§ **WORK INSTRUCTIONS**
Copy out all the lines of the data precisely, omitting any pictures.

########

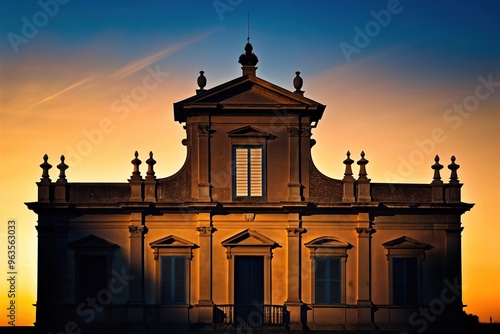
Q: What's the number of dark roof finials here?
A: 11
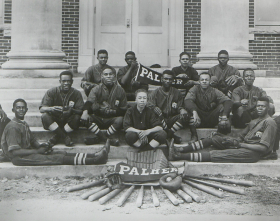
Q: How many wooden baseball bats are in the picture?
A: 13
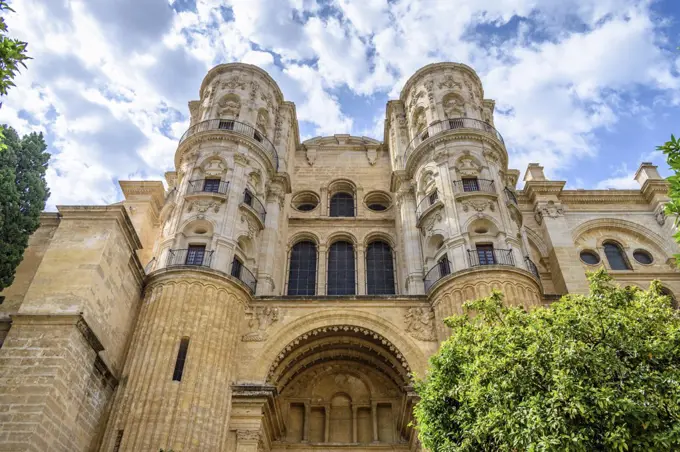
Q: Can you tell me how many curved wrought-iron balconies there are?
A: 14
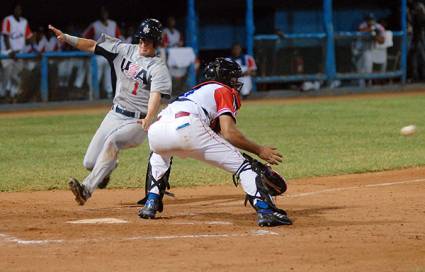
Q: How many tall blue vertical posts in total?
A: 4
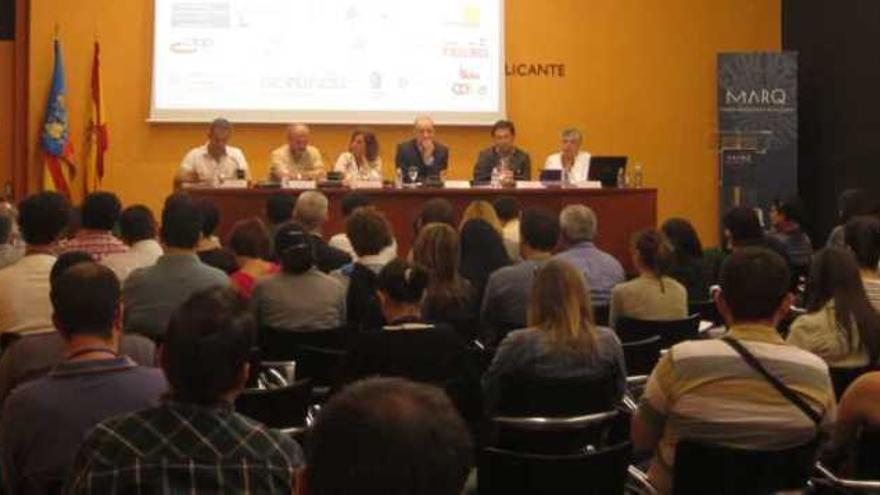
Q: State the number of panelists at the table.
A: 6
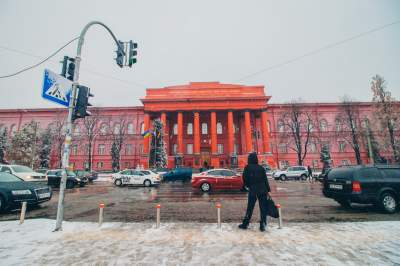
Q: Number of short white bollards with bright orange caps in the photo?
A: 4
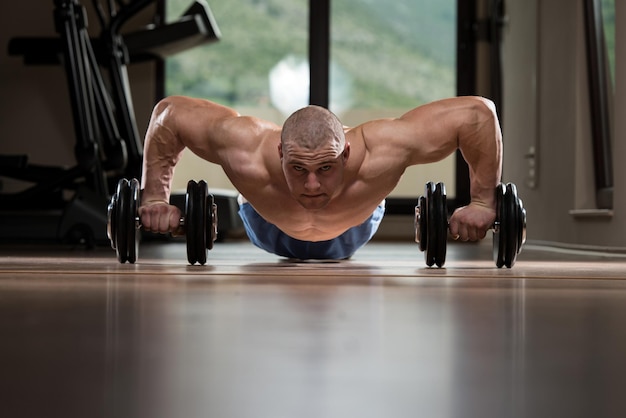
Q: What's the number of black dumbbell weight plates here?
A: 12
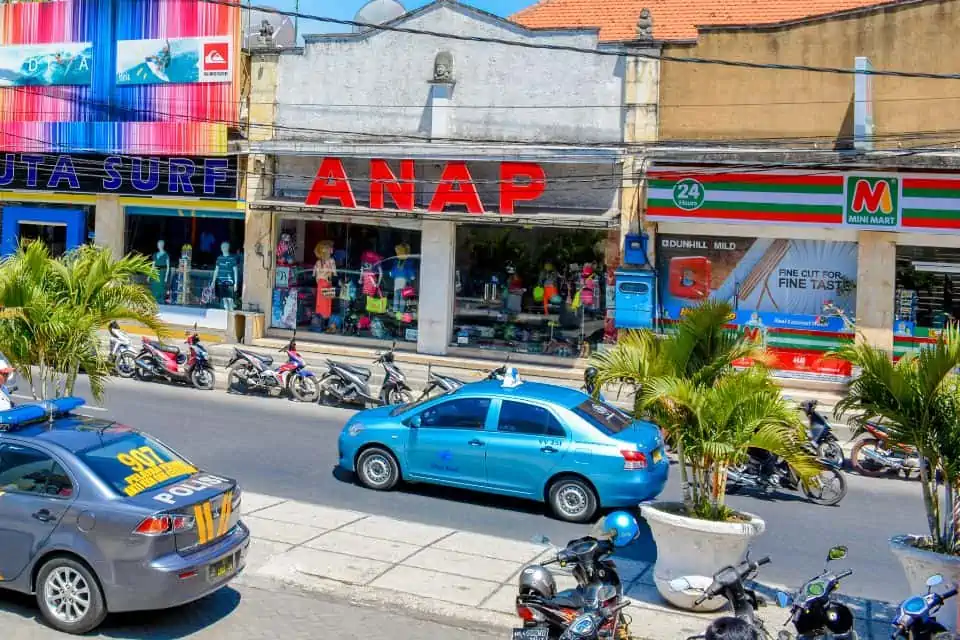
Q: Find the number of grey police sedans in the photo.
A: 1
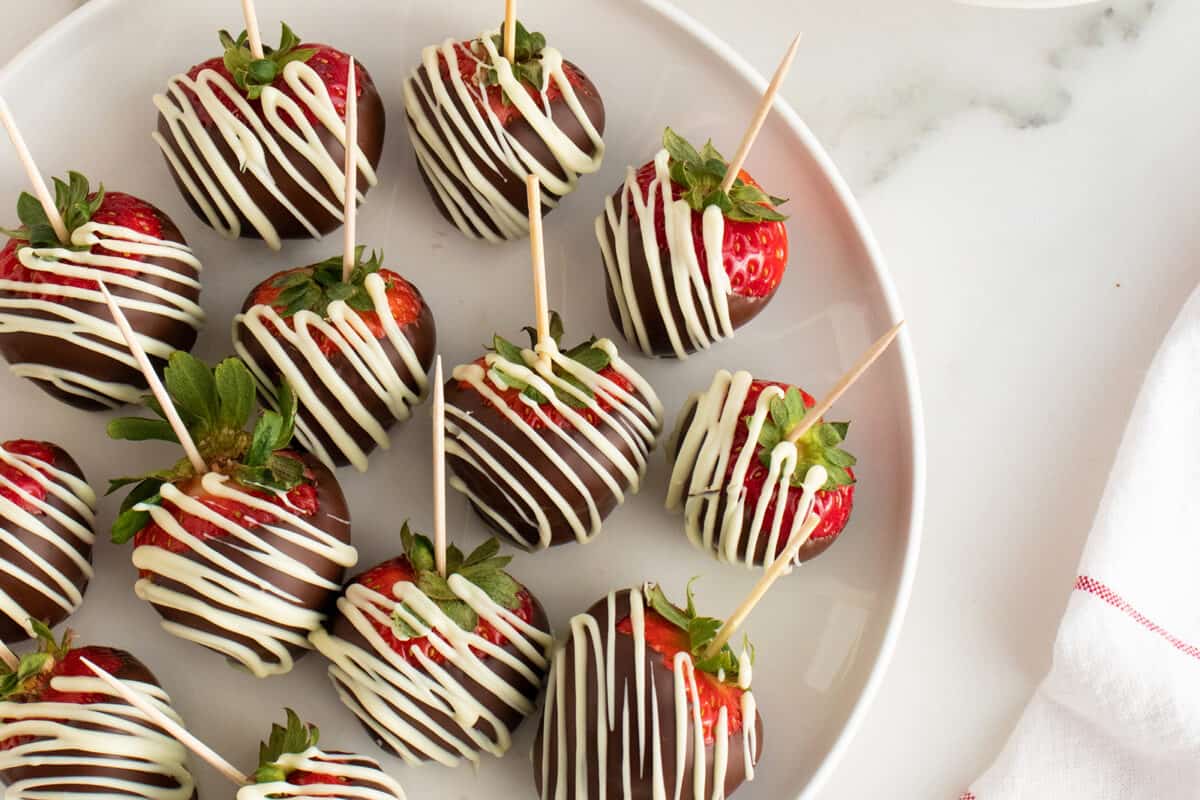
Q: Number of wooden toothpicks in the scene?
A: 12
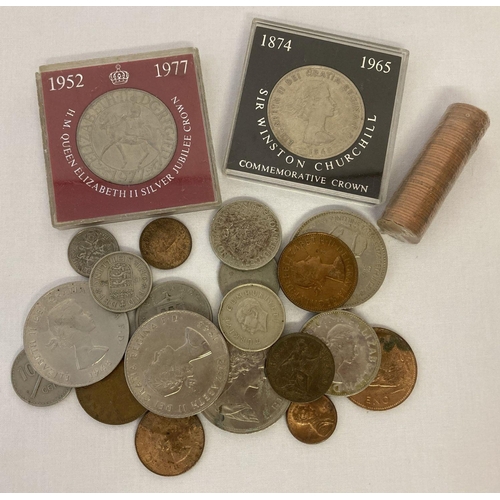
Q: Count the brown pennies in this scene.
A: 7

########

§ **ANSWER BELOW**
Q: What's the number of dark roof finials here?
A: 11
Q: How many wooden baseball bats are in the picture?
A: 13
Q: Can you tell me how many curved wrought-iron balconies there are?
A: 14
Q: How many tall blue vertical posts in total?
A: 4
Q: State the number of panelists at the table.
A: 6
Q: Number of short white bollards with bright orange caps in the photo?
A: 4
Q: What's the number of black dumbbell weight plates here?
A: 12
Q: Find the number of grey police sedans in the photo.
A: 1
Q: Number of wooden toothpicks in the scene?
A: 12
Q: Count the brown pennies in this scene.
A: 7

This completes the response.